Calculate your capital gains taxes and average capital gains tax rate for the 2020 tax year.
You receive or realize a capital gain when you sell an asset for more than its adjusted cost base (ACB), which is the total amount of expenses spent on acquiring it. If you sell the property for less than the ACB, you will have a capital loss. In Canada, you have to treat 50% of your capital gains as income on your tax return.
WOWA calculates your capital gains tax by adding your capital gains to your income and calculating how much tax you have to pay on that additional amount. Your average capital gains tax rate is calculated by dividing your capital gains tax by your total capital gains.
The inclusion rate determines the percentage of capital gains that will be taxed; in Canada, it is 0.5 or 50%. Your taxable capital gains are equal to your total capital gain multiplied by the inclusion rate. Investments in registered plans such as a Registered Retirement Savings Plan (RRSP), Registered Retirement Plan (RPP), or tax-free savings account (TFSA) are considered tax-sheltered and will not be taxed as capital gains.
Real estate property includes vacant land, rental property, farm property, and commercial land and buildings. If you have sold real estate property, you will have to report any capital gains or losses on the capital gains tax form. If you sold both the property along with the land it sits on, you must determine how the sale price is distributed amongst the land and the building and report them separately on the capital gains tax form.
When you sell real estate property, you may be exempt from paying capital gain tax if the property was your principal residence. You are only allowed to have one principal residence at a time, and if you have a spouse there can still only be one principal residence for both of you. The exemption only applies for Canadian residents. You will still have to report the sale of the property on the capital gains tax form, but the tax will be deducted if you fill out a separate form that designates the property as your past principal residence.
If during your time of ownership there was a period where the property was not your principal residence, then you will not be able to receive the full amount of tax exemption. A portion of the gain on the sale will be subject to the capital gains tax and the calculation will be based on the number of years during which the property was deemed your principal residence.
If only part of your home is considered to be the principal residence as some parts are used to produce income, then you will have to distribute the ACB and the sale price between the parts that are used for principal residence and parts that are not when reporting the sale to determine what portion of the capital gain is taxable.
If your realized capital gain was made from selling:
You will have to report the capital gain to be taxed. In some cases, your tax can be deferred or deducted if you purchased shares of family farm corporations, fishing corporations, or qualified small business corporations.

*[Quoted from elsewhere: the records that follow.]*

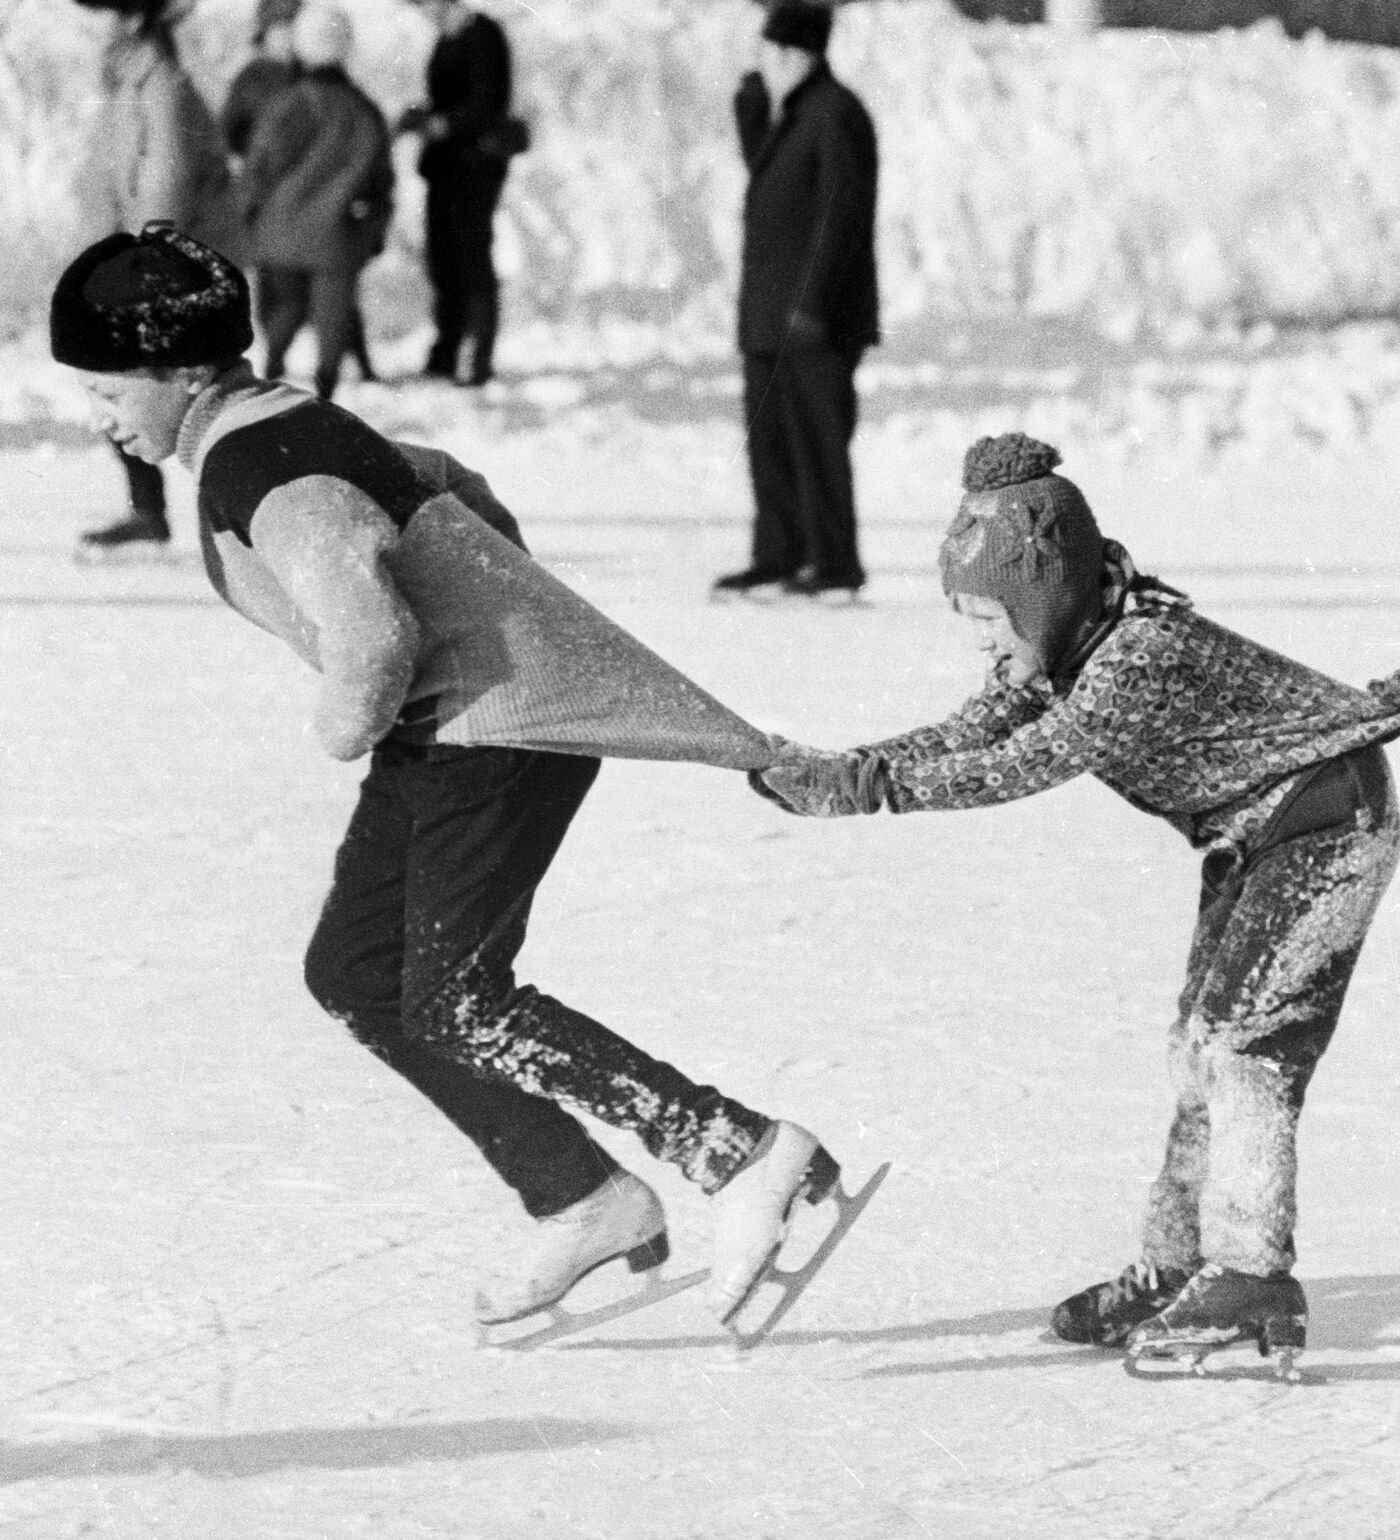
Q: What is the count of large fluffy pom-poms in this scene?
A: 1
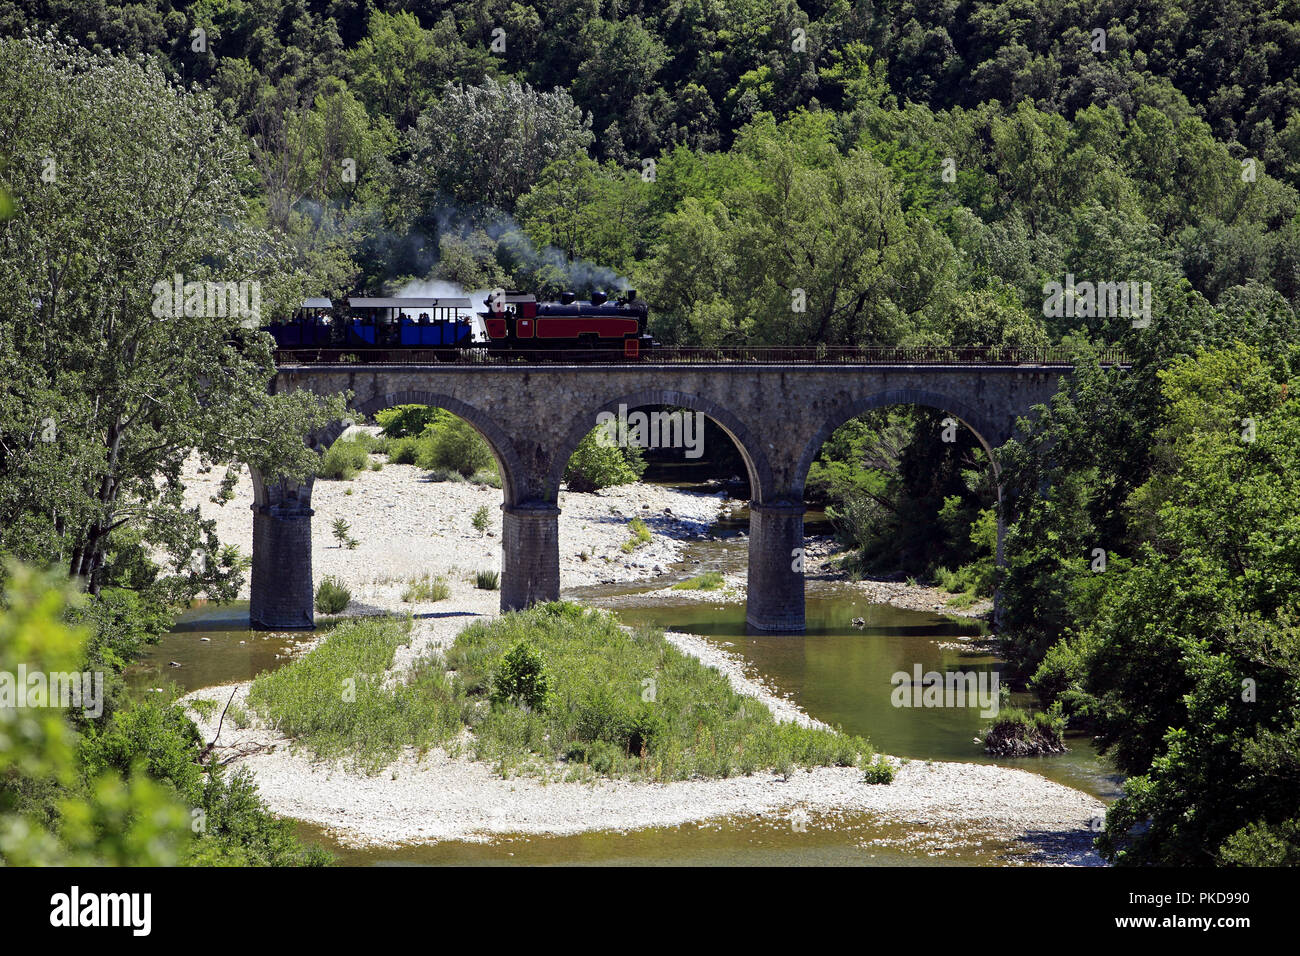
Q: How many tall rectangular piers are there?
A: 3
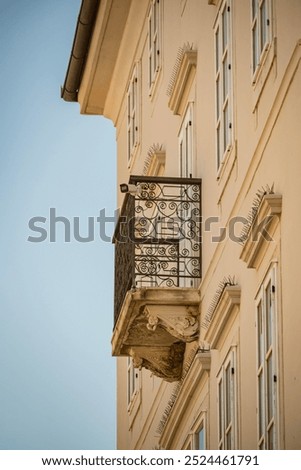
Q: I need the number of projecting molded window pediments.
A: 5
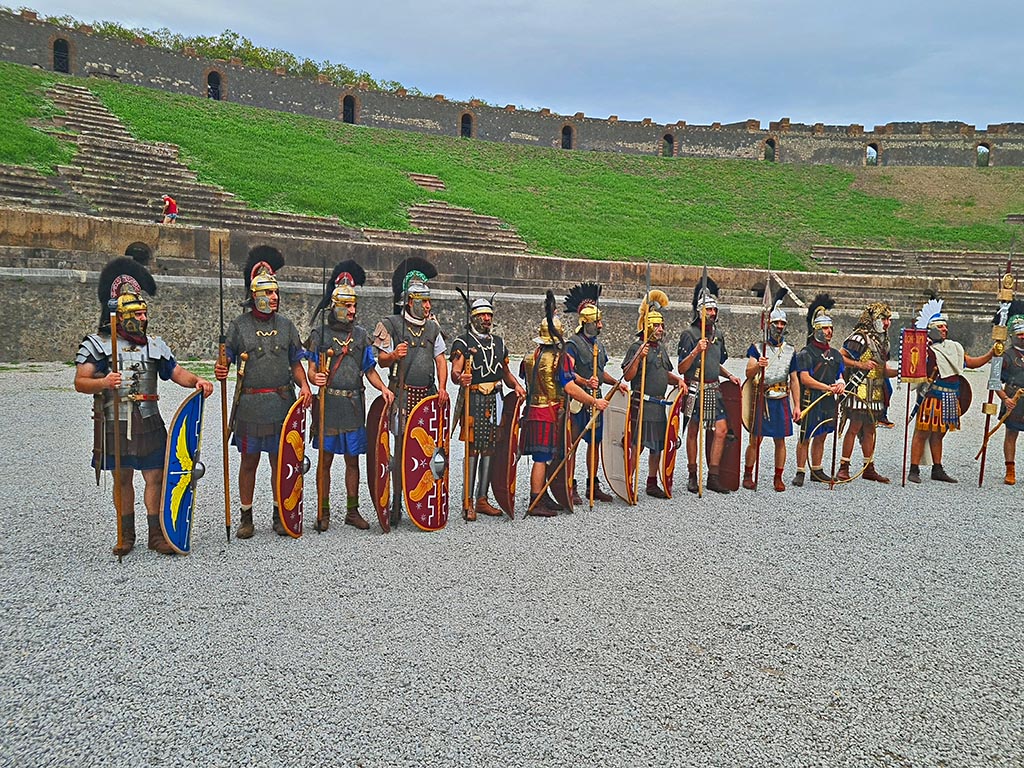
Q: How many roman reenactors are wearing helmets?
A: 14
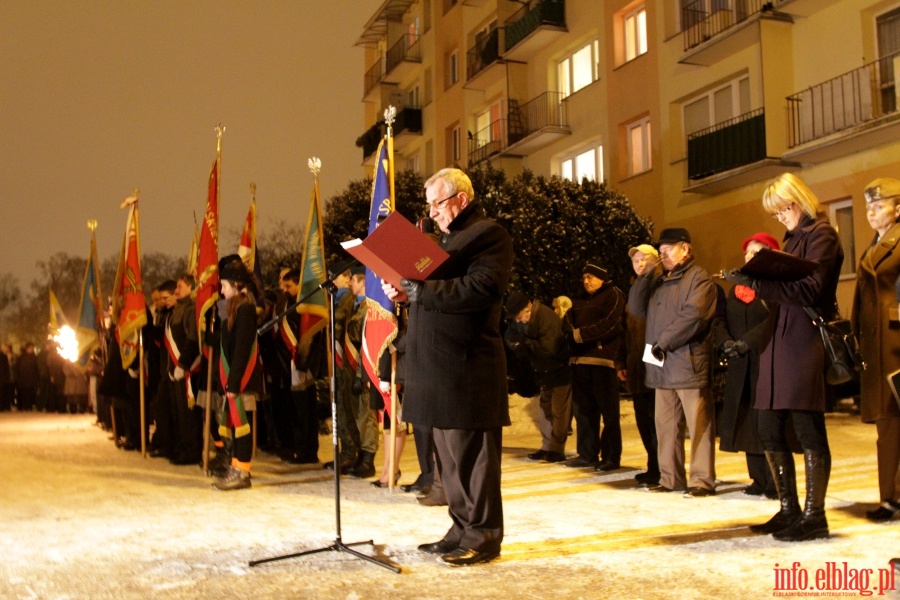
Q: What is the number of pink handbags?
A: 0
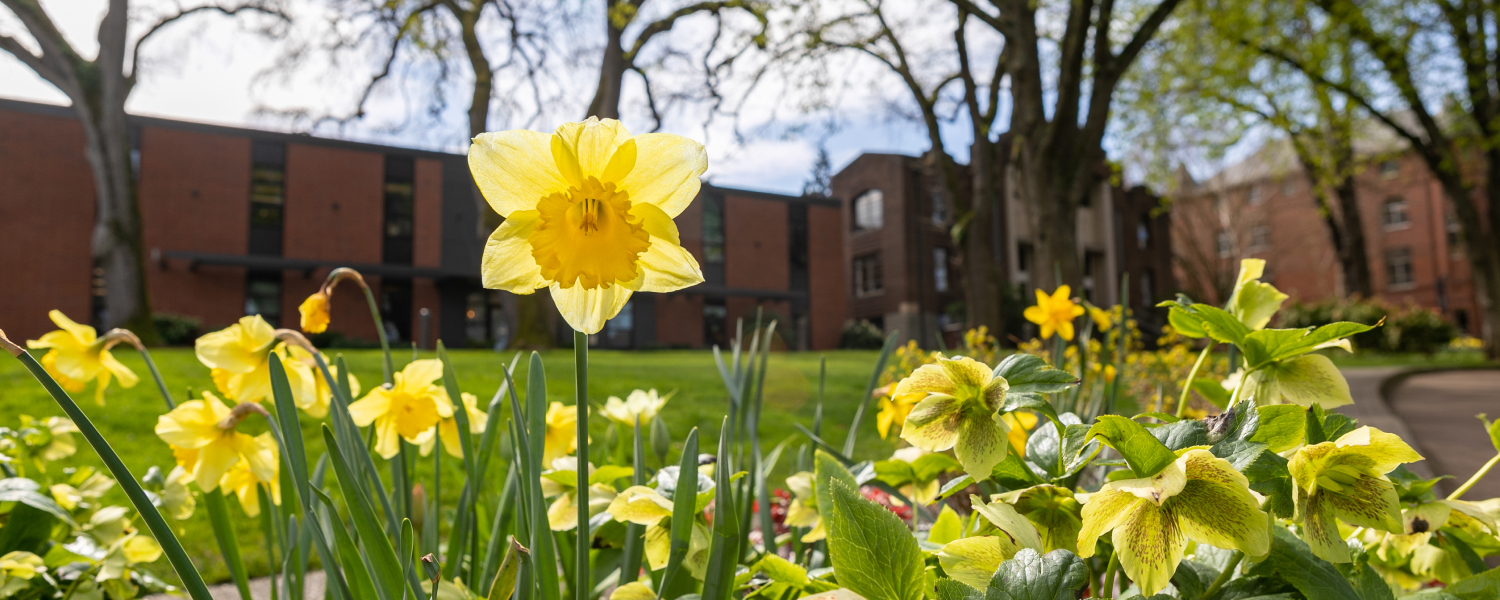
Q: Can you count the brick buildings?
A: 3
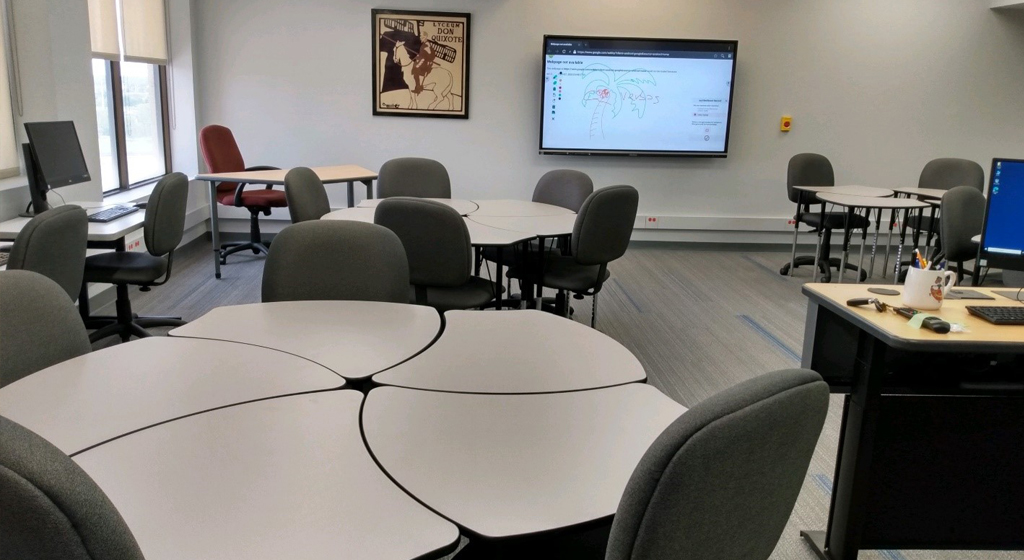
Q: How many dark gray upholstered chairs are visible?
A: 14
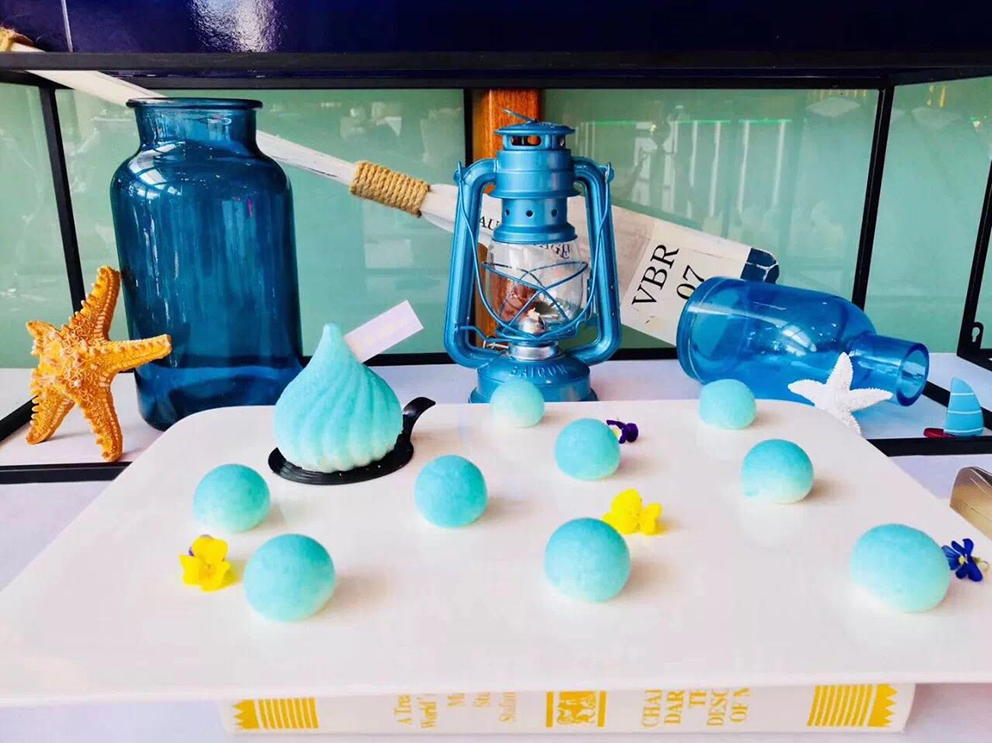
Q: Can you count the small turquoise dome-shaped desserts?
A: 9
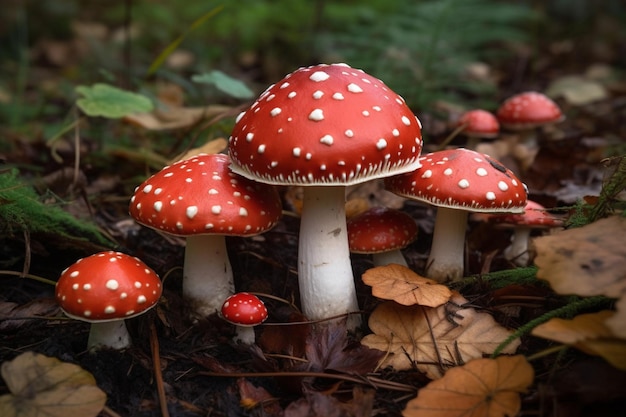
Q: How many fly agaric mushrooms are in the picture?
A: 9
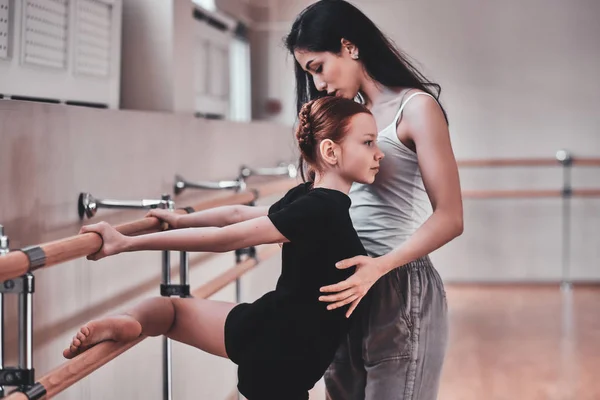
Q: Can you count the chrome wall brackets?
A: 3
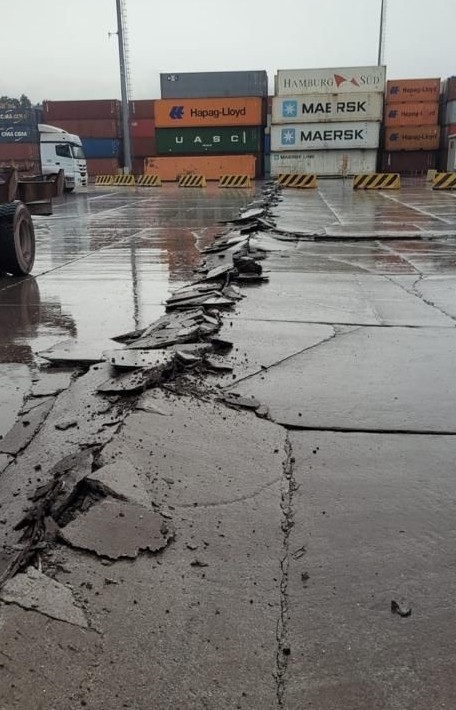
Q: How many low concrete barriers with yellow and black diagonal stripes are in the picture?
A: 8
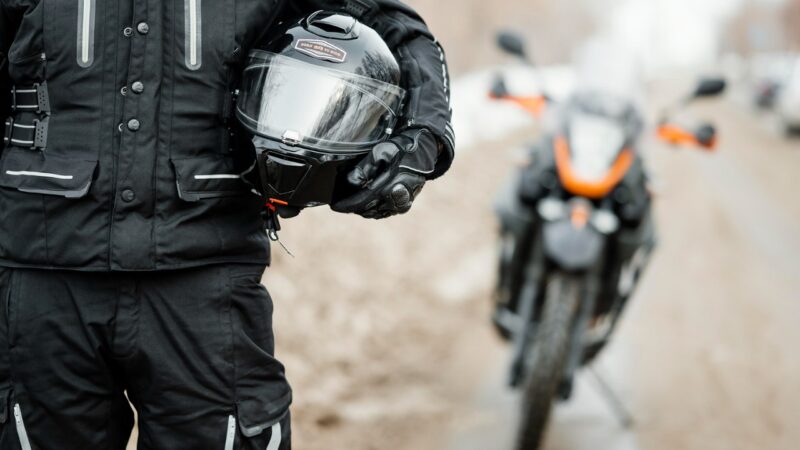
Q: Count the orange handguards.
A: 2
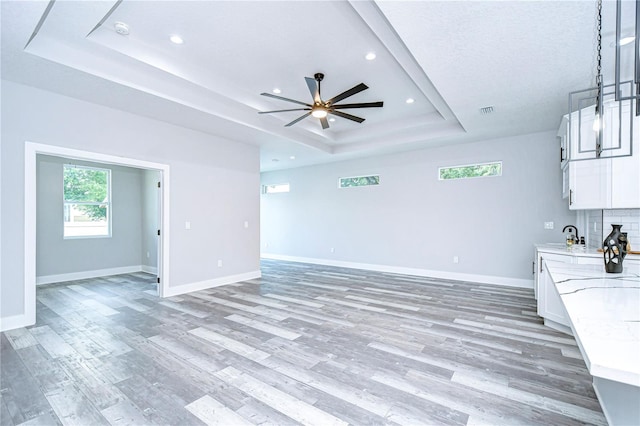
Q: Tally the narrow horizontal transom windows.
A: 3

Dividends do not count as capital gains. They are taxed using a separate system that first calculates the amount of taxable dividend by determining how much the paid dividend would be without corporate income tax using the gross-up rate, and then multiplying the full taxable amount by the dividend tax rate. Some amount of the tax can be reduced with federal and provincial dividend tax credits.
If you donate certain assets to a registered charity or other qualified donees, you may be exempt from paying capital gains tax on any capital gains realized from these gifts. The types of assets that are eligible for the exemption when donated are:
Qualified donees in Canada include:
You will still have to report any capital gains and losses of these gifts on the capital gains tax form and will be required to fill out a separate form on gifts of capital property to receive exemption.
You may also be exempt from paying the capital gains tax if you are transferring assets to your spouse or their trust as the value of the asset is considered to remain the same.
You may earn capital gains when transferring farm or fishing property or transferring assets to Canadian corporations or partnerships, in which case you may postpone reporting the gain.
If you have assets that are sold for less than the total cost you spent on them, you can offset your capital gains with the capital losses to reduce the amount of capital gains tax you have to pay. If you have more capital losses than capital gains in any given tax year, you can carry the net capital loss to the capital gains of the last three years or forward to offset any capital gains in future years.
Capital losses cannot be claimed for personal-use properties as it is considered to be a personal expense. Personal-use properties include principal residences, automobiles, furniture, and all other household or personal items.
Tax-loss selling, wash-sales and tax-loss harvesting all define the act of deliberately selling an asset at a loss to offset capital gains. To counter this, Canada has a superficial loss rule in the Income Tax Act which if you or someone affiliated with you buys back an asset within 30 days of selling it, you are not allowed to claim capital loss for it. However, there are certain situations in which this does not apply.
If you have investments in a registered account, you do not have to pay capital gains tax on them even if they grow in value as they are deemed to have tax-deferred or tax-sheltered status by the government. Registered accounts in Canada include:
Aside from TFSAs, you may be taxed on your withdrawals from these accounts although they will not be taxed as capital gains—they will be treated and taxed as regular income.
Any interest earned from investment in non-registered accounts will be taxed as regular income and not capital gains. To differentiate interest from capital gains, it is helpful to consider interests to be compensations that make up for the decrease in invested funds due to time depreciation; for example, investors of bonds and GICs receive interest income from the borrowing company.